AMENDMENTS TO BYE-LAWS

The Directors also proposed to put forward a special resolution at the AGM to amend the Bye-laws for purpose of better administration of the Board (the “Bye-laws Amendments”) including matters relating to the procedures for removal of Directors. Please also refer to Appendix II to this circular for details relating to the Bye-laws Amendments.

The legal advisers to the Company as to Hong Kong laws and Bermuda laws have respectively confirmed that the Bye-laws Amendments are in compliance with the requirements of the GEM Listing Rules and the applicable laws of Bermuda. The Company confirms that there is nothing unusual about the Bye-laws Amendments for a Bermuda company listed on the Stock Exchange.

AGM

A notice convening the AGM to be held at Suites 903-905, 9th Floor, Shui On Centre, 6-8 Harbour Road, Wanchai, Hong Kong on Tuesday, 5 April 2016, at 1:30 p.m. is set out on pages 17 to 22 of this circular. Ordinary resolutions will be proposed at the AGM to approve, among other things, the granting of the General Mandate (including the Extension Mandate) and the Repurchase Mandate; the refreshment of the Scheme Mandate Limit and the re-election of Directors. A special resolution will be proposed at the AGM to approve the Bye-laws Amendments.

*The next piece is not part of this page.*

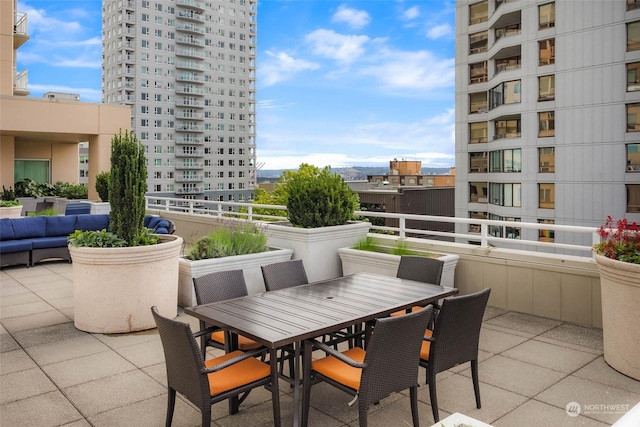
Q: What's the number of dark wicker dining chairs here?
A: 6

A form of proxy for use at the AGM is enclosed with this circular. Whether or not you are able to attend the AGM, you are requested to complete the accompanying form of proxy in accordance with the instructions printed thereon and deposit the same at the office of the Company at 36th Floor, Times Tower, 391-407 Jaffe Road, Wanchai, Hong Kong as soon as possible and in any event not less than 48 hours before the time appointed for the holding of the AGM or any adjournment thereof. Completion and return of the form of proxy will not preclude you from attending and voting in person at the AGM or any adjournment thereof should you so wish and in such event, the instrument appointing a proxy shall be revoked.

— 8 —

LETTER FROM THE BOARD

All the resolutions proposed to be approved at the AGM will be taken by poll and an announcement will be made by the Company after the AGM on the results of the AGM.

RESPONSIBILITY STATEMENT

This circular, for which the Directors collectively and individually accept full responsibility, includes particulars given in compliance with the GEM Listing Rules for the purpose of giving information with regard to the Company. The Directors, having made all reasonable enquiries, confirm that to the best of their knowledge and belief the information contained in this circular is accurate and complete in all material respects and not misleading or deceptive, and there are no other matters the omission of which would make any statement herein or this circular misleading.

RECOMMENDATION

The Directors consider the proposed grant of the General Mandate (including the Extension Mandate) and the Repurchase Mandate; the refreshment of the Scheme Mandate Limit; the proposed re-election of Directors and the Bye-laws Amendments are in the interests of the Company and the Shareholders as a whole. Accordingly, the Directors recommend the Shareholders to vote in favour of the relevant ordinary and special resolutions to be proposed at the AGM.

GENERAL

To the best of the Directors’ knowledge, information and belief, having made all reasonable enquiries, no Shareholder is required to abstain from voting on the resolutions to be proposed at the AGM.

MISCELLANEOUS

The English text of this circular shall prevail over the Chinese text for the purpose of interpretation.

Yours faithfully

For and on behalf of the Board of

IR Resources Limited Yu Xiao Min

Chairperson of the Board

— 9 —

EXPLANATORY STATEMENT

APPENDIX I

This Appendix I serves as an explanatory statement given to all Shareholders relating to a resolution to be proposed at the AGM authorizing the proposed Repurchase Mandate.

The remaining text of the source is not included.